Movie Review: Coffee Town

IMDB, Coffee Town“Coffee Town” on IMDB

Comedy, 87 Minutes, 2013

Luckily, very little of this movie is about coffee; I never did like the stuff. That doesn’t stop people from trying to get me to like it. They’ll say, “It’s an acquired taste!” as they stare glassily and talk about “beans” and “pods” and French things.

I’ve never really understood the idea of an “acquired taste”. I suppose if you were lost in the Siberian wilderness you might have to acquire a taste for polar bear left overs, but that’s simple survival. With coffee, people are saying: you know that thing you hate, costs way too much and would force you to join a really annoying subculture? Why don’t you keep choking it down until it doesn’t make you want to vomit?
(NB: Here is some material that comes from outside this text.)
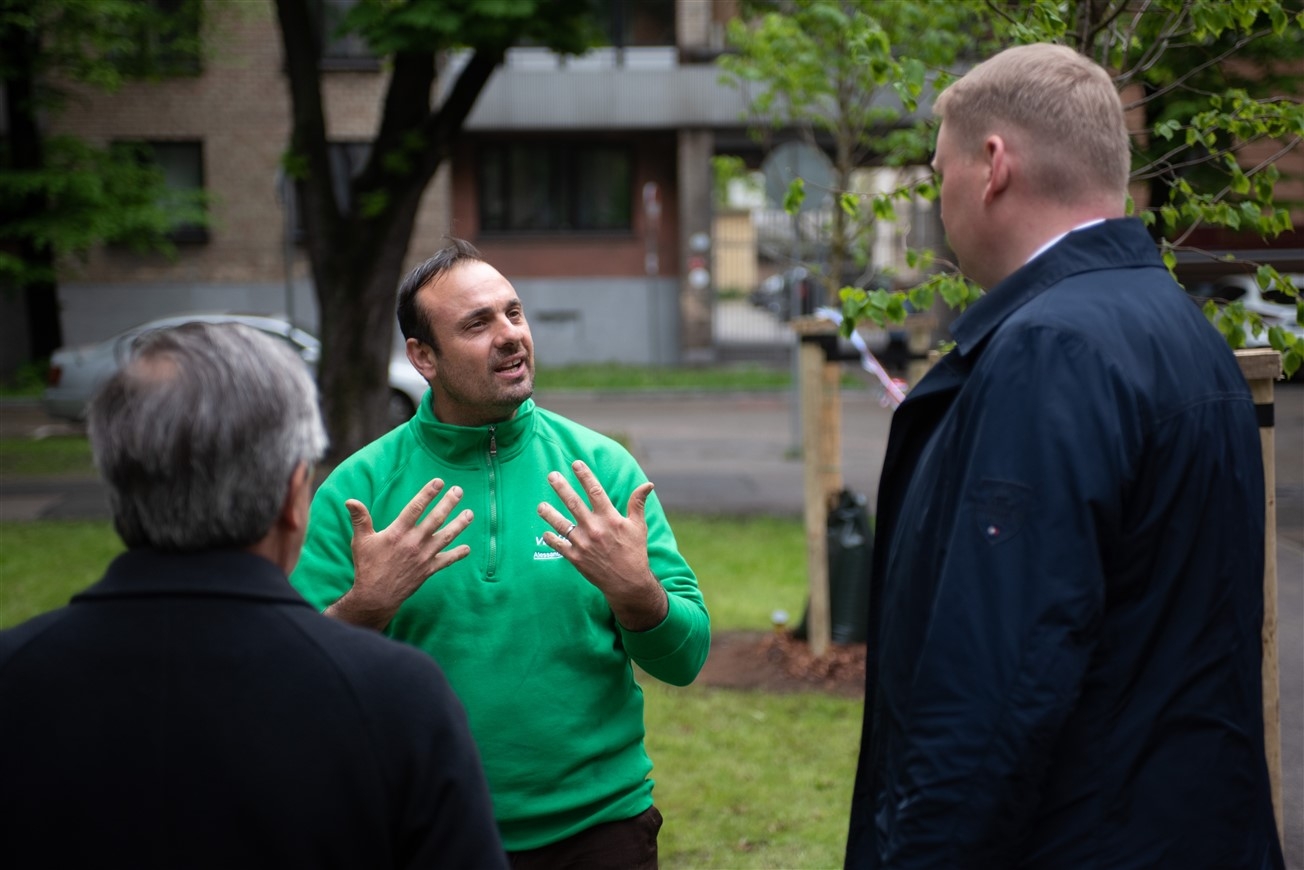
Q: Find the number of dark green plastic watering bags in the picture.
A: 1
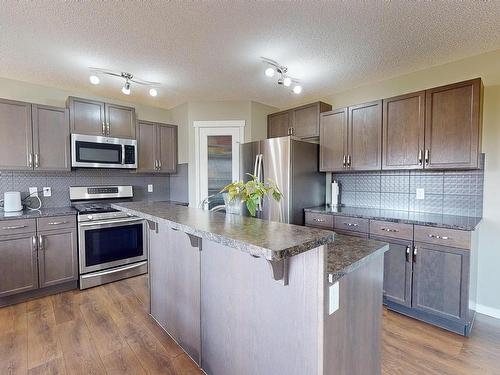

In any case, the movie isn’t about coffee. It’s about coffee shops. Specifically the culture of those that work in coffee shops. Not the baristas, waitresses and clerks that actually work in coffee shops, but the paying customers that bring in their laptops, connect to the free wi-fi and set up shop. Those that sit there, stretching out their six-dollar beverage for hours while jockeying for the best tables and strongest signals.

Will (Glen Howerton [IMDB]) is one of these people. He likes it. It’s comfortable, he gets out of the house and he gets to spend time with his friends Chad (Steve Little [IMDB]) and Gino (Ben Schwartz [IMDB]). Chad is an unhappy salesman who pretends to be a smoker just for the breaks and Gino is an absolutely terrible cop. He also gets to lust after Becca (Adrianne Palicki [IMDB]), another regular.

When the owner of the chain threatens to turn their fragile little haven into an upscale bistro, the gang goes into action in the most ridiculous ways possible. The whole “caper” aspect of the story is the weakest, overall, but (despite nominally being the main point) is given very little play. Most of the humor is solid, if more of the “chuckle” rather than “roar” variety. It wanders between clever, fast-paced chatter and bombastic political incorrectness without ever committing to either.

That’s the real problem with the movie, overall: a lack of commitment. There are many good ideas and a few great ones. It approaches the edge often, but then retreats to safety before jumping. It’s solid, funny and well done – happily well above average – but it also fails to take risks and suffers for it.